El casus belli de la Primera Guerra Púnica
En el año 264 a.C. una delegación de Mesina acudió al Senado romano para solicitar protección. La respuesta que Roma dio a aquella delegación marcaría toda la Historia de Occidente. Los propios senadores eran conscientes de la importancia del momento. Ante ellos tenían el primer “rubicón” con que se encontraría la Historia de Roma. Traspasar esa línea era lanzarse a una aventura de proporciones desconocidas. Retraerse podía significar una cobardía imperdonable.
En poco más de un siglo, Roma se había convertido en una potencia temible. Hacía pocos años que había completando su proceso de anexión de la península, alcanzando su límite meridional. Cartago, en cambio, llevaba siglos ejerciendo su influencia en el Mediterráneo, y se disputaba el dominio de Sicilia con los griegos de Siracusa.
La llegada de los romanos hasta la punta de la bota no dejó indiferentes ni a griegos ni a púnicos. Hacía tiempo que observaban con recelo el crecimiento de la potencia vecina, viendo cómo su sombra se agigantaba de año en año. Todos sabían que, antes o después, Roma daría el pequeño salto que le separaba de la isla. Lo único que faltaba por saber es cuánto tardaría en hacerlo y cuál sería la ocasión propicia para ello.
Pues bien, la ocasión parecía tocar a su puerta. Ser invitada a intervenir en sicilia por una de sus ciudades era más de lo que Roma podía resistir. El problema era que la invitación provenía de gente no muy respetable o, para ser más exactos, absolutamente impresentable, incluso para los estándares de la época. ¿Quienes eran, pues, los habitantes de Mesina?
Se trataba de un grupo numeroso de mercenarios, procedentes de Campania (la región de Nápoles), que hacía años habían guerreado en Sicilia al servicio del tirano de Siracusa, hasta que, en un momento dado, se quedaron sin trabajo. Muchos se volvieron a Campania, pero otros decidieron permanecer en Sicilia. Los antiguos habitantes de Mesina los acogieron dentro de los muros de su ciudad, quizás con la intención de beneficiarse de sus servicios de seguridad. Pero al cabo de un tiempo, los mercenarios se impacientaron y se revolvieron contra sus huéspedes: en una noche, mataron a casi todos los hombres, se repartieron a sus mujeres y expulsaron a los supervivientes. Los nuevos dueños de Mesina fundaron una ciudad pirata, que durante más de 20 años se dedicó al saqueo, devastación y pillaje de todo lo que se encontraba a su alcance, tanto por mar como por tierra.
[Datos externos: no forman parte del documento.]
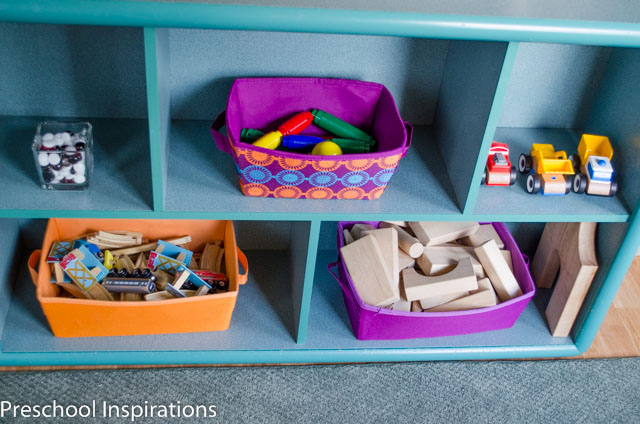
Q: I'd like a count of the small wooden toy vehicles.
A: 3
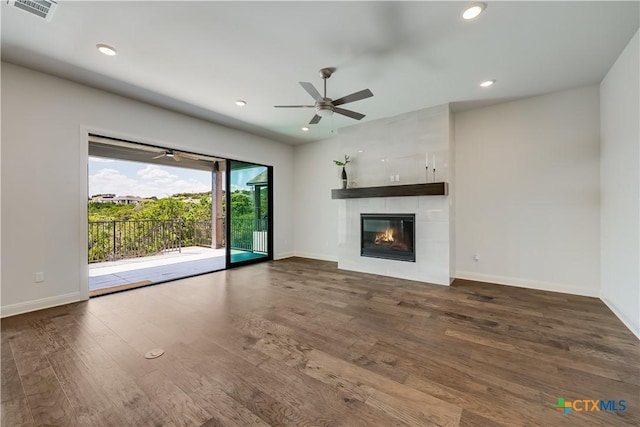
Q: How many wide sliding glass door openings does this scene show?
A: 1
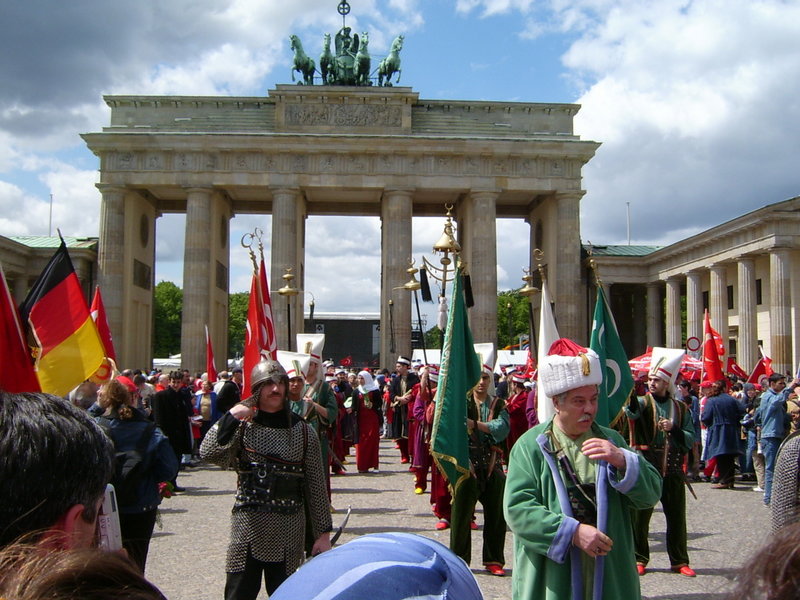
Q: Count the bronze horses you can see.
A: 4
Se llamaban a sí mismos “mamertinos”, porque rendían culto a Mamers, nombre osco de Marte, dios de la guerra.
Una actuación similar de un grupo de soldados en la vecina ciudad de Regium, al otro lado del estrecho, había provocado una reacción terrible de Roma que, depués de sitiar la ciudad, apresó a los 300 supervivientes y los condujo a Roma, para azotarlos y decapitarlos en el Foro Romano, a la vista del pueblo.
Ahora, los mamertinos de Mesina solicitaban la ayuda de Roma porque Siracusa, harta de sus desmanes, había decidido acabar con el núcleo pirata, y los tenía acorralados. Para el senado romano, la cuestión presentaba un dilema tan complicado que fue incapaz de tomar una decisión.
Por un lado, ardían en deseos de intervenir en Sicilia, y la ocasión era demasiado buena para desaprovecharla. No solamente suponía una gran oportunidad para Roma entrar en la isla, sino un gran peligro dejar de hacerlo, pues si los púnicos se hacían con el control de Mesina (los mamertinos, por si acaso, también habían solicitado su ayuda) podían amenazar la seguridad del Sur de Italia, recién incorporada a Roma. Pero, por otro lado, resultaba una grave incongruencia moral para los honorables senadores acudir en auxilio de los facinerosos de Mesina, poco después del castigo ejemplar que habían impuesto a Regium por motivos similares.
La delegación de mamertinos esperaba una respuesta, y los Senadores no sabían si debían decapitalos en el Foro, como merecía su conducta, o condecerles la ayuda que solicitaban, como convenía a los intereses de Roma.
Así que trasladaron la responsabilidad al pueblo romano, que fue convocado en los comicios. El pueblo, hábilmente manipulado por las promersas de un fácil botín, votó favorablemente, y Roma envió, por fin, dos legiones a Mesina. Cruzar su particular “rubicón” no les resultó tan sencillo como a César dos siglos después, porque en este caso el estrecho se hallaba vigilado por la flota púnica. Pero consiguieron hacerlo aprovechando la oscuridad de la noche.
Apenas puso Roma el pie en Sicilia, el avispero de la isla se agitó. Acababan de ponerse en marcha los mecanismos que harían de Roma la mayor potencia de la Antigüedad.